The maximum possible SSDI benefit is tied to the maximum taxable earnings base and rises each year with COLAs. It typically sits above $3,800/month for the highest earners, but reaching that ceiling requires decades of maximum-wage employment — most recipients receive considerably less.

Claimant ProfileApproximate Monthly Benefit Range
Lower lifetime earner$700 – $1,100
Median lifetime earner$1,200 – $1,800
Higher lifetime earner$1,900 – $3,800+

These ranges are illustrative. Your actual benefit depends on your specific earnings record.

What Variables Shape Your Benefit Amount?

1. Your work history SSDI requires work credits — earned by paying Social Security taxes through employment. The number of credits you need generally depends on your age when you became disabled. But beyond qualifying, the amount you earned during your working years is what drives the payment calculation. More years of higher earnings typically mean a higher benefit.

2. Your age when you became disabled Becoming disabled earlier in your career means fewer years of earnings factored into your AIME. Someone disabled at 35 will generally have a lower benefit than someone disabled at 55 with the same annual salary, simply because the 55-year-old had more years to build their earnings record.
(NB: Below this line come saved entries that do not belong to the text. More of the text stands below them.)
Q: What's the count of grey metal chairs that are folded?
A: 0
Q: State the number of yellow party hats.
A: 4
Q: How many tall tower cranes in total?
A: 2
3. COLAs — annual adjustments Once approved, your benefit isn't frozen. SSA applies an annual Cost-of-Living Adjustment based on inflation data. Some years see meaningful increases; others see smaller ones. Your base amount grows over time as a result.

4. Family benefits If you have a spouse or dependent children, they may qualify for auxiliary benefits based on your earnings record — typically up to 50% of your PIA each, subject to a family maximum cap. This can significantly increase total household income from SSDI.
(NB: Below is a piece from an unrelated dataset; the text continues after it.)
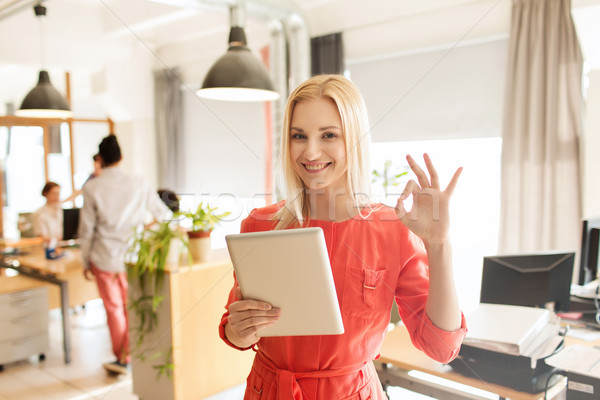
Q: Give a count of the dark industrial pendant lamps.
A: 2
5. Offsets from other benefits Receiving workers' compensation or certain public disability benefits can reduce your SSDI payment through what's called the workers' compensation offset. Private disability insurance, however, generally doesn't reduce your SSDI amount.

What You Can Earn While on SSDI 💡

This is where many recipients get confused. SSDI doesn't mean you can never work — but it does set a strict earnings limit called Substantial Gainful Activity (SGA). In 2024, the SGA threshold is $1,550/month for non-blind individuals and $2,590/month for blind individuals. These thresholds adjust annually.

If you earn above SGA, SSA may determine you're no longer disabled and stop your benefits. If you earn below it, you can keep receiving payments. There are also structured work incentives designed to let recipients test their ability to return to work:

  • Trial Work Period (TWP): Nine months (not necessarily consecutive) during which you can work and earn any amount without losing benefits.
  • Extended Period of Eligibility (EPE): After the TWP, a 36-month window where benefits can be reinstated quickly if earnings drop below SGA.
  • Ticket to Work: A voluntary SSA program providing employment support without immediately triggering a continuing disability review.

SSDI vs. SSI: An Important Distinction

SSDI is based on your work history. SSI (Supplemental Security Income) is need-based, with strict income and asset limits. Some people qualify for both — called concurrent benefits — but SSI payments are reduced dollar-for-dollar by SSDI income above a small exclusion. These are two separate programs with different payment structures, and confusing them is common.

The Number You're Looking For Is in Your Earnings Record 🔍

SSA makes this easier to access than most people realize. You can create a my Social Security account at ssa.gov to view your complete earnings history and see an estimate of your disability benefit based on your record as it stands today. That estimate won't account for every nuance — onset date, applicable offsets, family benefits — but it gives you a grounded starting point.

What the estimate can't tell you is whether you'll be approved, how SSA will assess your medical evidence, or how your specific circumstances interact with program rules. Your earnings record tells part of the story. The rest depends on factors that are yours alone.